Microtask crowdsourcing for disease mention annotation in PubMed abstracts
Benjamin M. Good, Max Nanis, Andrew I. Su
Identifying concepts and relationships in biomedical text enables knowledge to be applied in computational analyses that would otherwise be impossible. As a result, many biological natural language processing (BioNLP) projects attempt to address this challenge. However, the state of the art in BioNLP still leaves much room for improvement in terms of precision, recall and the complexity of knowledge structures that can be extracted automatically. Expert curators are vital to the process of knowledge extraction but are always in short supply. Recent studies have shown that workers on microtasking platforms such as Amazon’s Mechanical Turk (AMT) can, in aggregate, generate high-quality annotations of biomedical text.
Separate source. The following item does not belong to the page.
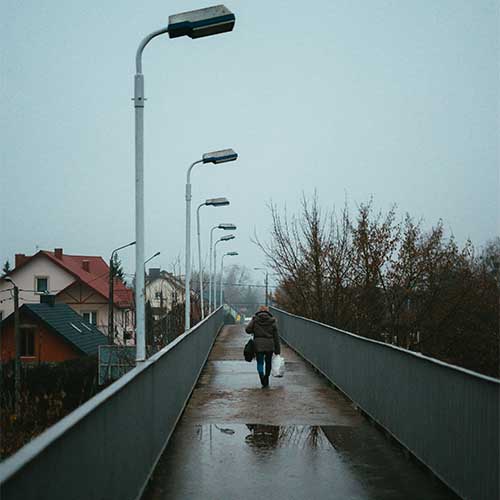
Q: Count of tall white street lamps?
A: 6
Here, we investigated the use of the AMT in capturing disease mentions in Pubmed abstracts. We used the recently published NCBI Disease corpus as a gold standard for refining and benchmarking the crowdsourcing protocol. After merging the responses from 5 AMT workers per abstract with a simple voting scheme, we were able to achieve a maximum f measure of 0.815 (precision 0.823, recall 0.807) over 593 abstracts as compared to the NCBI annotations on the same abstracts. Comparisons were based on exact matches to annotation spans. The results can also be tuned to optimize for precision (max = 0.98 when recall = 0.23) or recall (max = 0.89 when precision = 0.45). It took 7 days and cost $192.90 to complete all 593 abstracts considered here (at $.06/abstract with 50 additional abstracts used for spam detection).
This experiment demonstrated that microtask-based crowdsourcing can be applied to the disease mention recognition problem in the text of biomedical research articles. The f-measure of 0.815 indicates that there is room for improvement in the crowdsourcing protocol but that, overall, AMT workers are clearly capable of performing this annotation task.